Thus, we are not dealing with matters of nomenclature, even though
they be matters of nicety.
"The state court could not render valid, by misdescribing it, a
tax law which in substance and effect was repugnant to the federal
Constitution; neither can it render unconstitutional a tax that, in
its actual effect, violates no constitutional provision by
inaccurately defining it."
Wagner v. City of Covington, 251 U. S.
95,
251 U. S. 102.
Though sales and use taxes may secure the same revenues and serve
complementary purposes, they are, as we have indicated, taxes on
different transactions, and for different opportunities afforded by
a State.
A very different situation underlay
Wisconsin v. J. C.
Penney Co., 311 U. S. 435. The
Wisconsin Supreme Court and this Court were concerned with an
exaction on a transaction which the Wisconsin Court described one
way and we another. We looked behind the labels to the thing
described, and the thing -- taxation of the distribution of income
earned in Wisconsin -- did not offend the Federal Constitution.
That case affords no ground for rejecting the deliberate choice of
a State to impose a tax on a transfer of ownership, and sustaining
it where the transfer was made beyond the state limits, as a use
tax on that property because the State might, so far as the Federal
Constitution is concerned, have enacted a use tax, and such a use
tax might have been collected on the
Page 322 U. S. 332
enjoyment of the goods so sold. Such a mode of adjudication
would imply a duty of excessive astuteness on our part to contract
the area of free trade among the States.
Judgment affirmed.
MR. JUSTICE DOUGLAS, with whom MR. JUSTICE BLACK and MR. JUSTICE
MURPHY concur, dissenting.
The present decision marks a retreat from the philosophy of the
Berwind-White case,
309 U. S. 33. It
draws a distinction between the use tax (
Felt & Tarrant
Mfg. Co. v. Gallagher, 306 U. S. 62) and
the sales tax which, on the facts of this case, seems irrelevant to
the power of Arkansas to tax. And it is squarely opposed to
McGoldrick v. Felt & Tarrant Mfg. Co., 309 U. S.

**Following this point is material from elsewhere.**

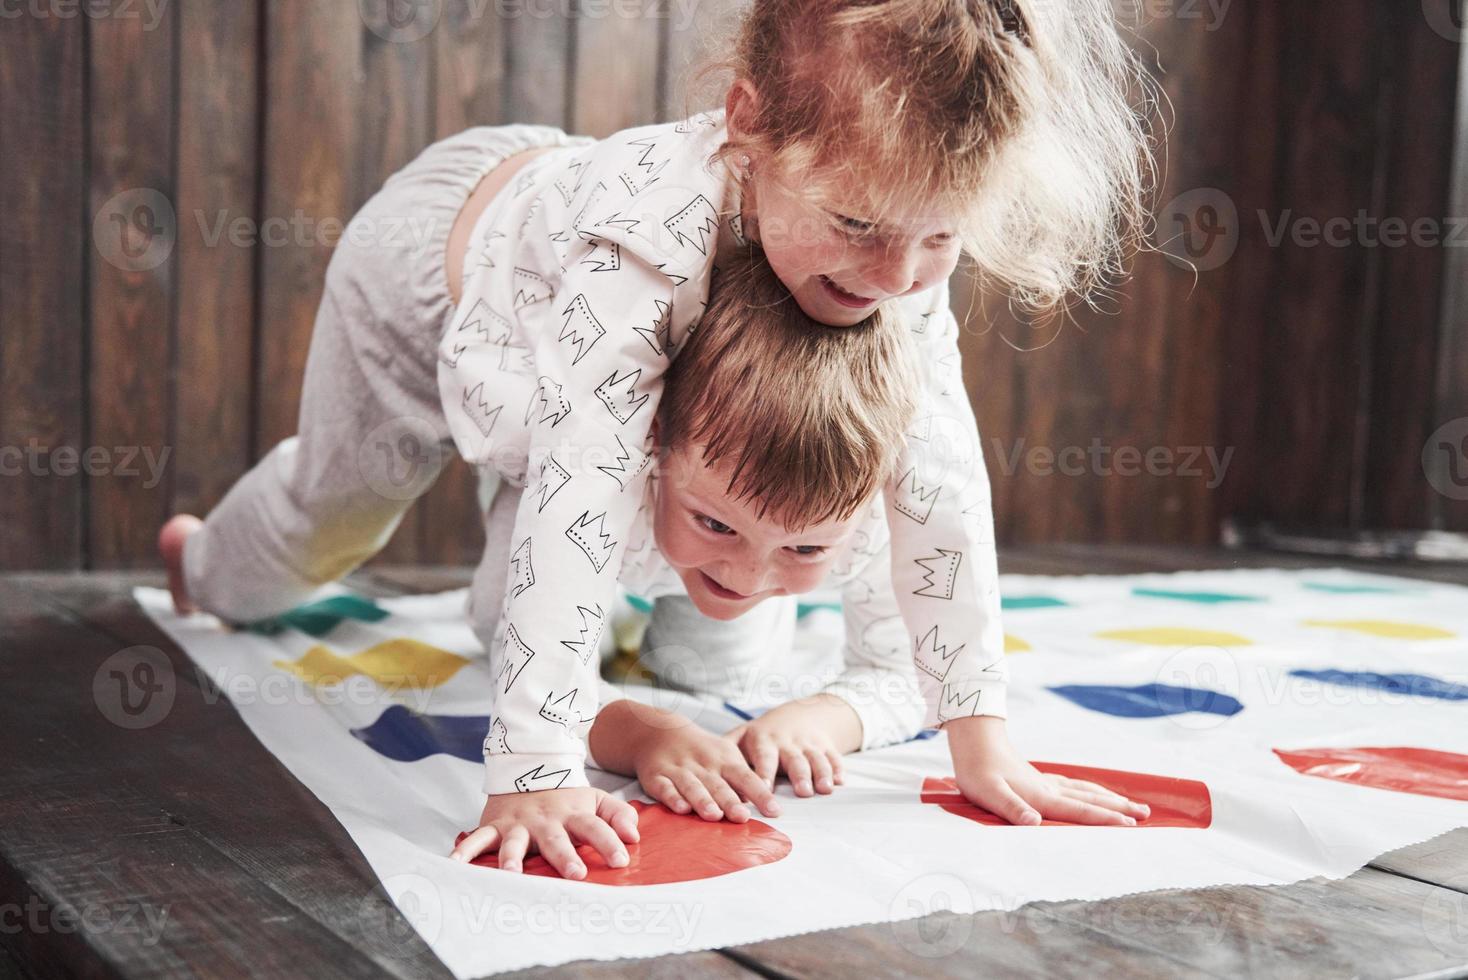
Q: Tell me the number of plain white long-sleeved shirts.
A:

70, which should be overruled if the present decision
goes down.
Felt & Tarrant Mfg. Co. v. Gallagher involved a use
tax. The the buyer (California) was allowed to exact the tax from
the Illinois seller for goods sold to California buyers though the
seller's activities in California were not different in quality and
hardly more numerous than the Arkansas activities of the Tennessee
sellers in the present case. Though in some cases deliveries were
made by the local agent for Felt & Tarrant, in others,
shipments were made by it from Illinois direct to the buyers in
California. And in that case, as in the present case, the orders
were accepted outside the State of the buyer and remittances were
made direct to the out-of-state seller.
In
McGoldrick v. Felt & Tarrant Mfg. Co., we
allowed New York City to collect its sales tax on sales which Felt
& Tarrant made to New York purchasers under substantially the
same course of dealing as obtained in case of the California use
tax. Moreover, there were other transactions in
McGoldrick v.
Felt & Tarrant Mfg. Co. which were even closer to the
sales in the present case. I refer to the sales to New York City
buyers by a Massachusetts corporation
Page 322 U. S. 333
(Du Grenier, Inc.) which was not authorized to do business in
New York and which had no employee there. Another company, Stewart
& McGuire, Inc., acted as its exclusive agent and solicited
orders in New York City. The orders were forwarded to
Massachusetts, where they were accepted. Shipments were made by
rail or truck (F.O.B. Haverhill, Mass.) to the purchaser in New
York City, who paid the freight. Yet we allowed New York City to
collect its sales tax on those transactions.
If the federal Constitution does not prohibit New York City from
levying its sales tax on the proceeds of those interstate
transactions or California from exacting its use tax at the final
stage of an interstate movement of goods, I fail to see why
Arkansas should be prohibited from collecting the present tax.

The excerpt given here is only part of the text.